Arriving at the trailhead parking lot a little after 4 PM, we pulled into the last space outside the gate. The trail is 2.2 miles round trip, with an estimated hiking time of 2 hours. Plenty of time for us to hike and view the petroglyphs before sunset.
We walked about a half-mile up the trail before seeing the first sign indicating a cluster of petroglyphs.
After staring a while at the area described on the sign, we didn’t see the petroglyph mentioned. As indicated in the sign pictured here, petroglyphs choose when and to whom to reveal themselves.
Apparently, it had not chosen to reveal itself to us.
The sign also explains how the lighting, time of day, and clouds can affect the visibility of a petroglyph.
As we continued to walk along the trail, we saw many other petroglyphs. The largest concentration of petroglyphs along the Rinconada Canyon Trail is located at the back of the canyon.
After we found all the petroglyphs, we doubled back along the same trail rather than taking the loop down the middle of the canyon as suggested in the brochure. Doing this, we hoped to see some of the petroglyphs we missed coming from the other direction.

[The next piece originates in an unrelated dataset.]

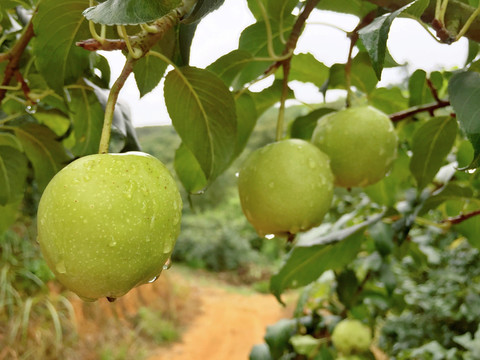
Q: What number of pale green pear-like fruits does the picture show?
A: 4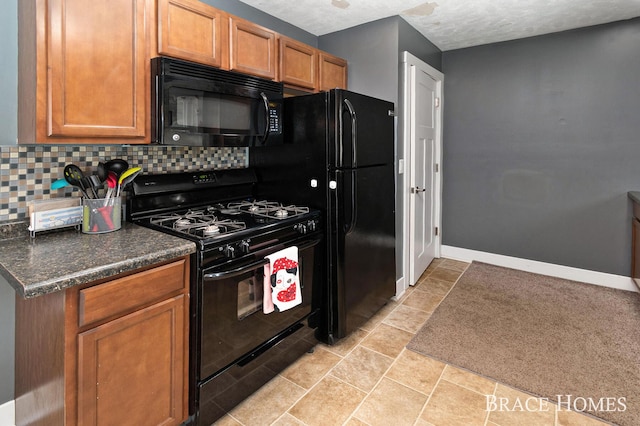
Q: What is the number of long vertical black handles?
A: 3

The gallery below features pictures of the petroglyphs we were able to see on our late afternoon hike.
In addition to petroglyphs, we also spotted a collard lizard and many busy ants making their homes.
We arrived back at our truck at 6:00 pm. There was one car still in the parking lot, and a park ranger appeared to be waiting for the driver.
Piedras Marcadas Canyon
Two weeks later, on Saturday, April 14, we drove to Piedras Marcadas Canyon, the northernmost area of the monument. The brochure indicates that it has the densest concentration of petroglyphs, with approximately 400 of them along the trail.

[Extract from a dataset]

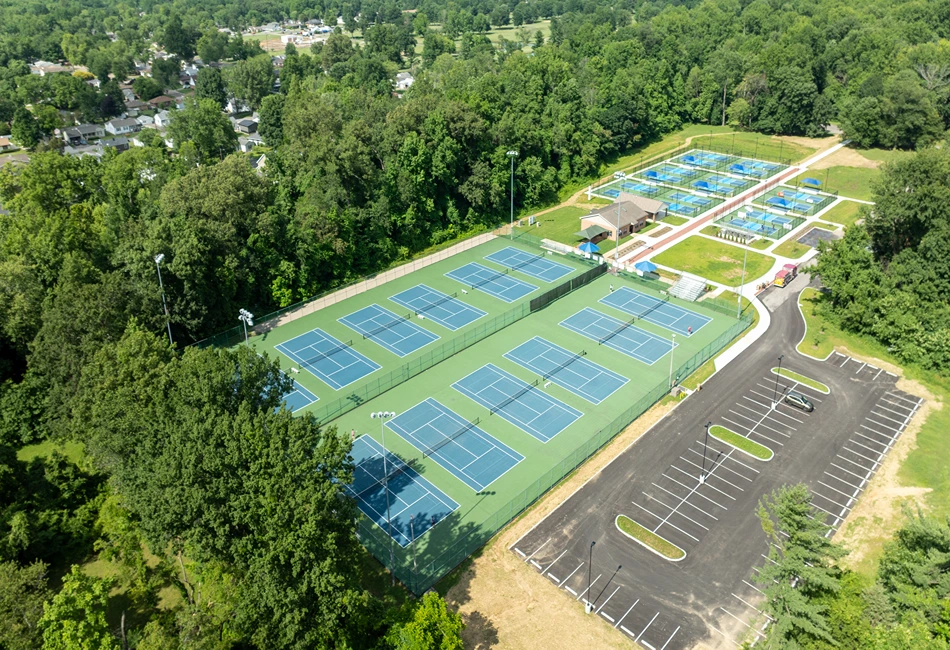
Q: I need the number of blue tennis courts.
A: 12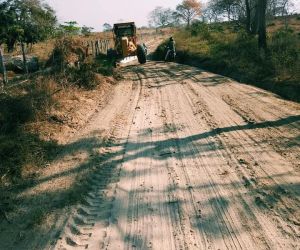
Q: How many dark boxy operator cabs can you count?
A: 1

This canyon is in a more developed area of Albuquerque than the other sections of the monument. Following the directions provided, we found the trailhead parking lot behind a Valvoline Oil Change. The lot was busy with cars turning around after dropping off their teenage passengers. After finding an open spot, we parked the truck, leashed the dogs, grabbed the camera, and walked toward the trail entrance.
The trail through the canyon, rated easy to moderately strenuous, is 1.5 miles round trip. It is like hiking on a soft, sandy beach.

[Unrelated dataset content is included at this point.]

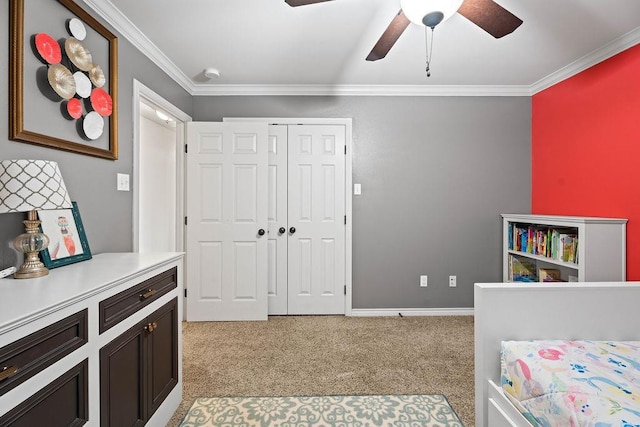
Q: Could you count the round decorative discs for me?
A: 9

About half a mile into the canyon, you will see numbered signs along the trail at locations with high petroglyph concentrations. Even with the signs, some of the petroglyphs were hard to locate.
The walls of the Piedras Marcadas Canyon are the lowest in the park and only reach about 30 feet in some areas. There are no barriers to remind hikers to stay on the trail and keep them from wandering too close to the rocks. Without barriers, hikers were climbing up the volcanic rocks to the mesa at the top.
Here is a sampling of the many pictures taken of the scenery and petroglyphs during our visit to Piedras Marcadas Canyon.
You can find more information about the Rinconada and Piedras Marcadas Canyons at the Petroglyph National Monument.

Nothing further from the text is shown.